Net profit came in at A$38.4 million ($27.20 million) for the six months to Jan. 26, compared to a loss of A$476.2 million for the same period a year earlier.
Total sales fell 2.8 percent during the period to A$1.67 billion.
"For the next period, we will be continuing to improve the online experience, better matching the store range, including concessions, and making further improvements to fulfilment," Chief Executive Officer John King said.
However, the company expects its sales for the second half of the financial year to be impacted by the exit of a number of brands, while it also expects higher interest and depreciation costs to continue.
Myer, much like its brick and mortar peers around the world, is struggling to cope with cut-throat competition from online retailing behemoth Amazon.com Inc AMZN.O and fast fashion rivals like H & M Hennes & Mauritz AB HMb.ST .

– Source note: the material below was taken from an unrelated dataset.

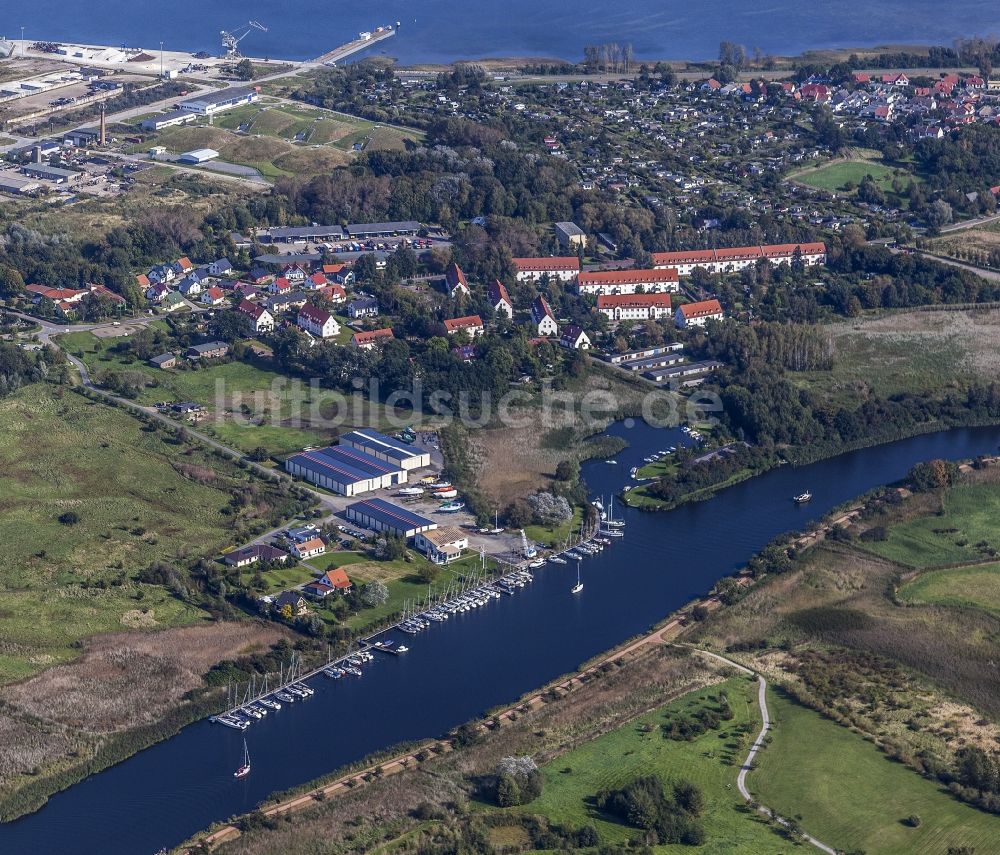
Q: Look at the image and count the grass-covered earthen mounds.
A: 6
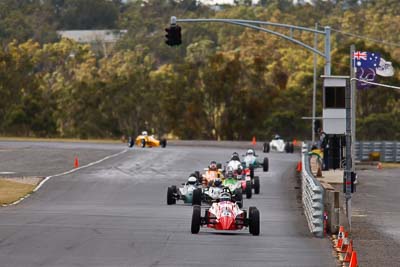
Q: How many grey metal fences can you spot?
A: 2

The embattled retailer's plight has been exacerbated by the sharpest property downturn in a generation which has hit consumer spending, leading to a drop in earnings for companies across the sector.
The dire conditions have prompted many investors to bet against the Sydney-based firm, with Myer being the ninth most shorted stock among nearly 500 in Australia on Feb. 25, according to data https://asic.gov.au/Reports/Daily/2019/02/RR20190225-001-SSDailyAggShortPos.pdf on the Australian Securities and Investments Commission website.
The 119-year old firm declared no interim dividend after suspending it last year.
Excluding one-off items, Myer posted an underlying net profit of A$41.3 million, compared to a profit of A$40.1 million in the previous corresponding period. ($1 = 1.4116 Australian dollars)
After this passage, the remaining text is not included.